My fellow community gardeners garden with the intention to give food away to people. Those people have not been asked to be a part of the process.  The food is given as a gift.  However, food does not just drop out of the sky- to paraphrase Erie Sauder, founder of Sauder Village. There is work that must be done to get that food to the plate. And most people have no idea how the food on their plate gets there or how much work is involved to get it to their mouths.

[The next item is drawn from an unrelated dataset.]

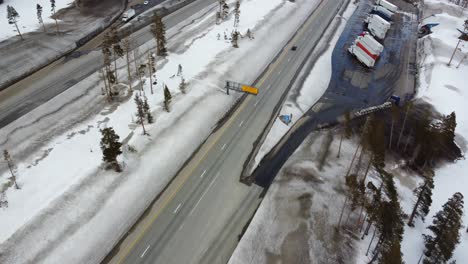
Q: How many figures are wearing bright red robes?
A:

There is a dignity derived from this process of getting food from garden to plate. There is a sense of helplessness that comes from the lack of ability to provide for one's self. This sense of helplessness and dignity are represented in all the diy movements and back to the earth movements and hobby farming as well as urban farming.  These movements also indicate a sense of guilt associated with declining to be response able about the food we eat. People in these movements discover what it really takes to put food in their mouths and begin to have a better appreciation of the food in the grocery store.  Even more, people, begin to ask questions about how the seed was planted. People begin to realize that the process really matters. The process determines the quality in the food. 

Perhaps, the story of the Little Red Hen presents a challenge to us to be more responsible about what we know about how food gets to our plate.  I'd like to think that the other animals who decline to help in planting a seed as guilty and response able. It's not to late to figure it out.